### SOURCE RECORDS
━━━━━━━━━━━━━━━━

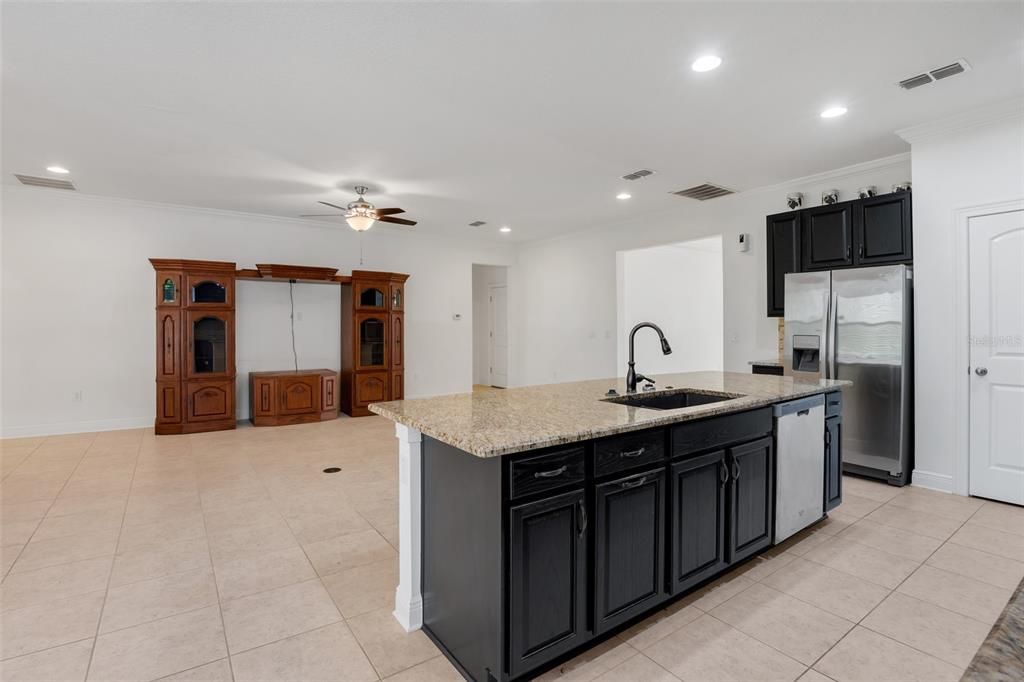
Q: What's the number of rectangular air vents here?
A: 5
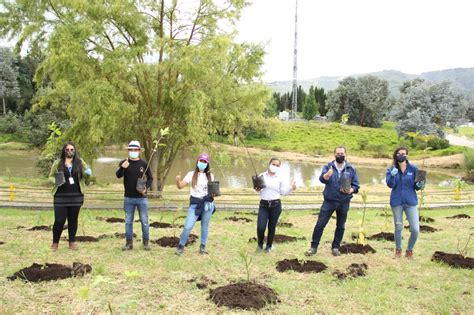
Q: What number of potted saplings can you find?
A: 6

━━━━━━━━━━━━━━━━

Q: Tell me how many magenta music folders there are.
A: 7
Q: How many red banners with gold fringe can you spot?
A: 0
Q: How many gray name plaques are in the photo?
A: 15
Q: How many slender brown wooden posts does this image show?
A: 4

━━━━━━━━━━━━━━━━

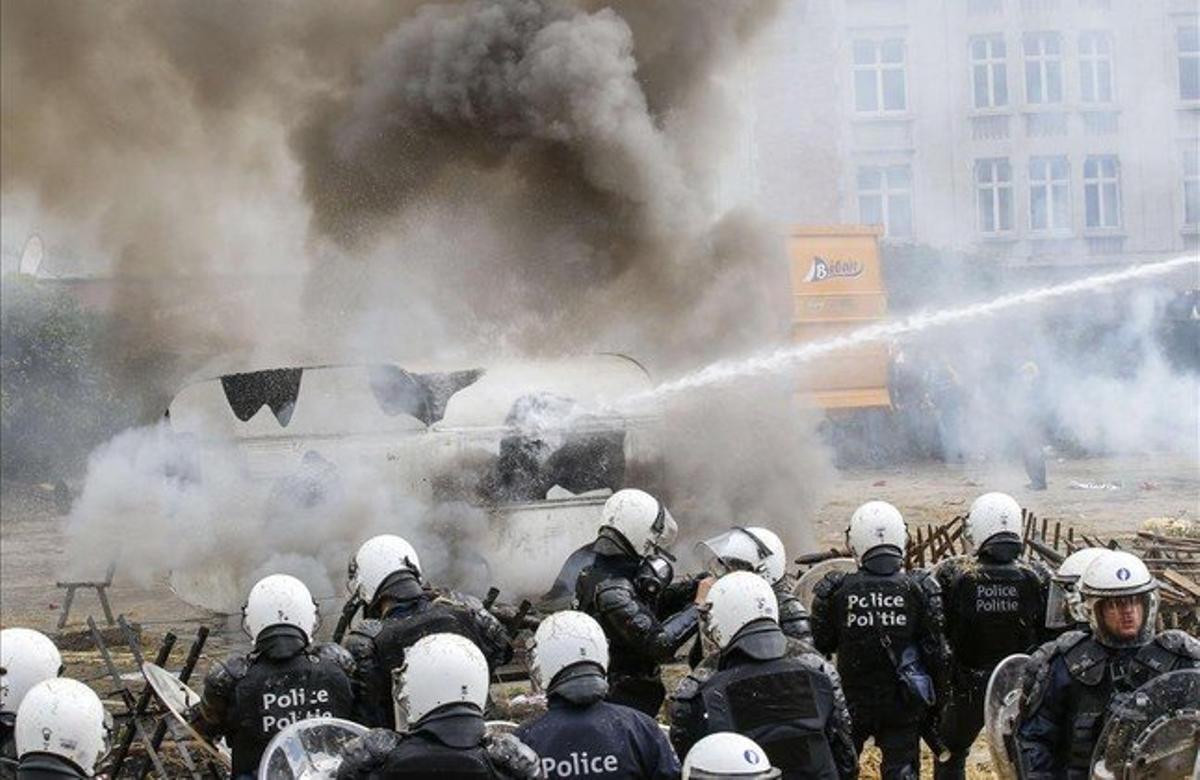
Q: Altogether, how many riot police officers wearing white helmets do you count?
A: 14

━━━━━━━━━━━━━━━━

### TASK STATEMENT
I'd like every line with the string "number" copied from the listing.

### YOUR SOLUTION
Q: What's the number of rectangular air vents here?
Q: What number of potted saplings can you find?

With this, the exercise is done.